PPE Shortage and COVID: What Home Health Patients Need to Know
Personal Protective Equipment, otherwise known as PPE, has been one of the most talked about topics of 2020, especially concerning the COVID-19 pandemic. PPE is used by healthcare personnel on a daily basis to protect themselves, patients and the general public when administering care. This can consist of masks, isolation gloves, eye protection, as well as respirators. Due to the COVID-19 crisis, there has been a dire shortage of PPE for healthcare workers. In some places in the country, doctors and nurses are still reusing N-95 masks, which have been deemed the most effective form of PPE by the Center for Disease Control. This increased need for PPE caused by the COVID-19 pandemic has created great strain for healthcare workers and patients as well, especially within home health. Because of these PPE limitations, caregivers must take extra precautions when coordinating patient visits with their home health agency. Here are a few tips for caregivers:
Communicate with Home Health Agency
Before the health care professional visits, please ensure that all members of the household have taken their temperature to ensure that no one has a fever.
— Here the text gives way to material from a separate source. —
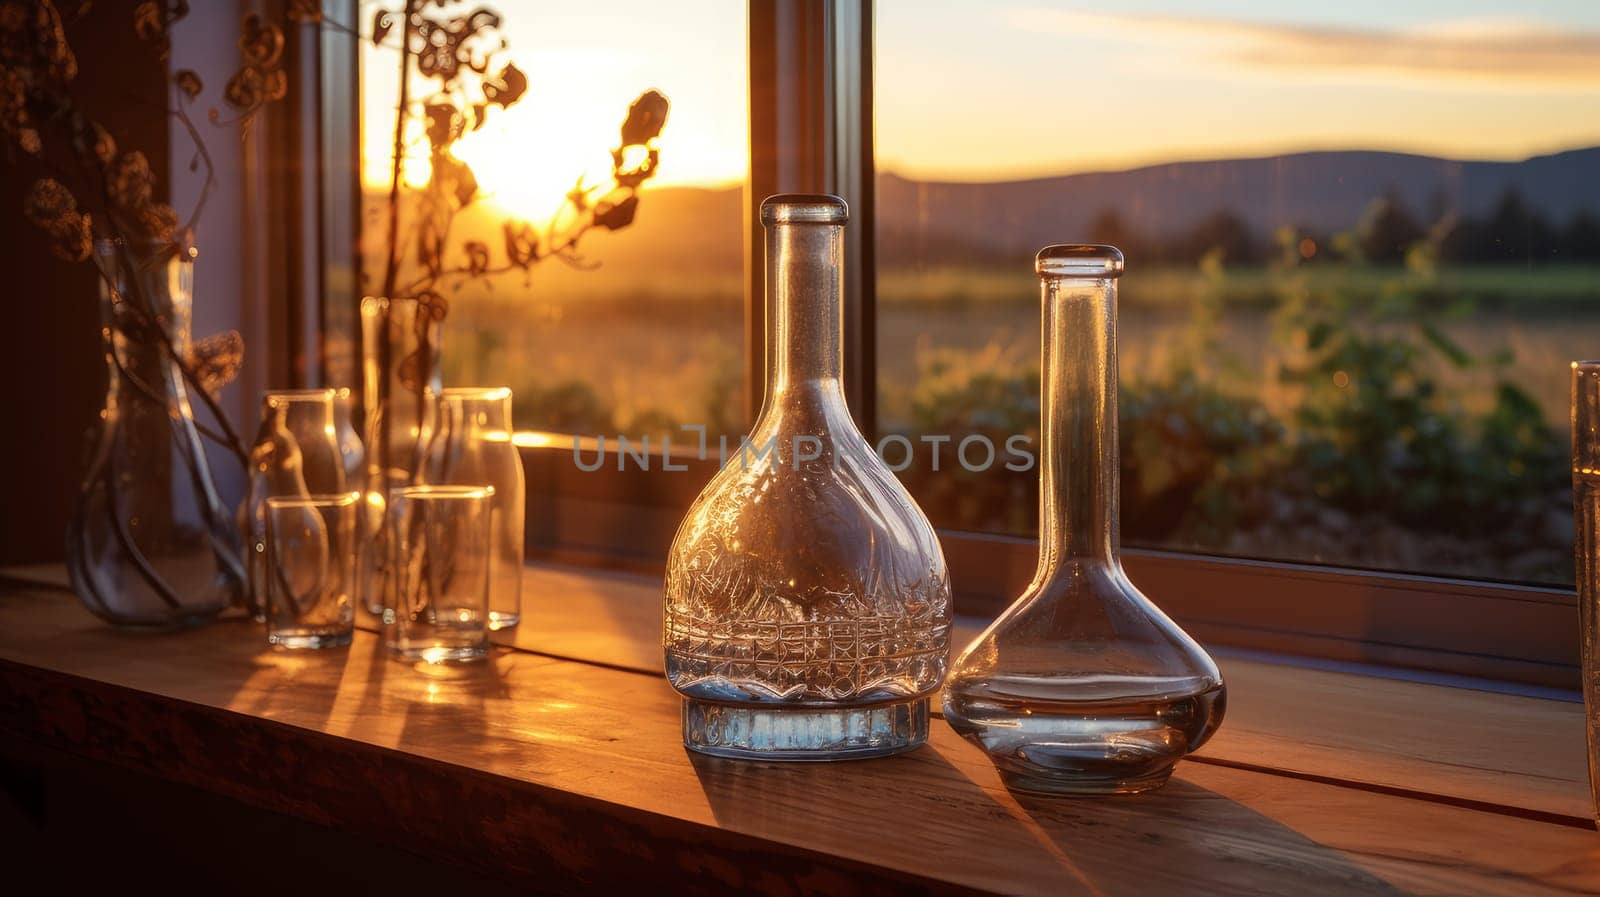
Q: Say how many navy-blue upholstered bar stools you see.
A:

Other symptoms may be present in COVID include, shortness of breath, loss of taste/smell, cough, chills, fatigue and muscle weakness. Be sure to give as much information of the patient’s status over the phone before the visit so that the amount of patient interaction is limited.
Maintain Social Distance
When caring for the patient, please ensure that the family remains at minimum 6 feet away from the health care professional while they are working with the patient. Each person within the household should wear cloth face coverings as well to limit possible interaction. If possible, they should move to another room while the health care worker is present.
Because there is a limit of PPE, it is imperative that all household members wash hands while health care worker is in the home. If not possible, use alcohol-based sanitizer with at least 60% alcohol. The key is to limit interaction. Many elderly patients may be more susceptible to COVID exposure, so it is imperative that caregivers and home health agencies work together to ensure that the patient receives optimal health care with minimal risk.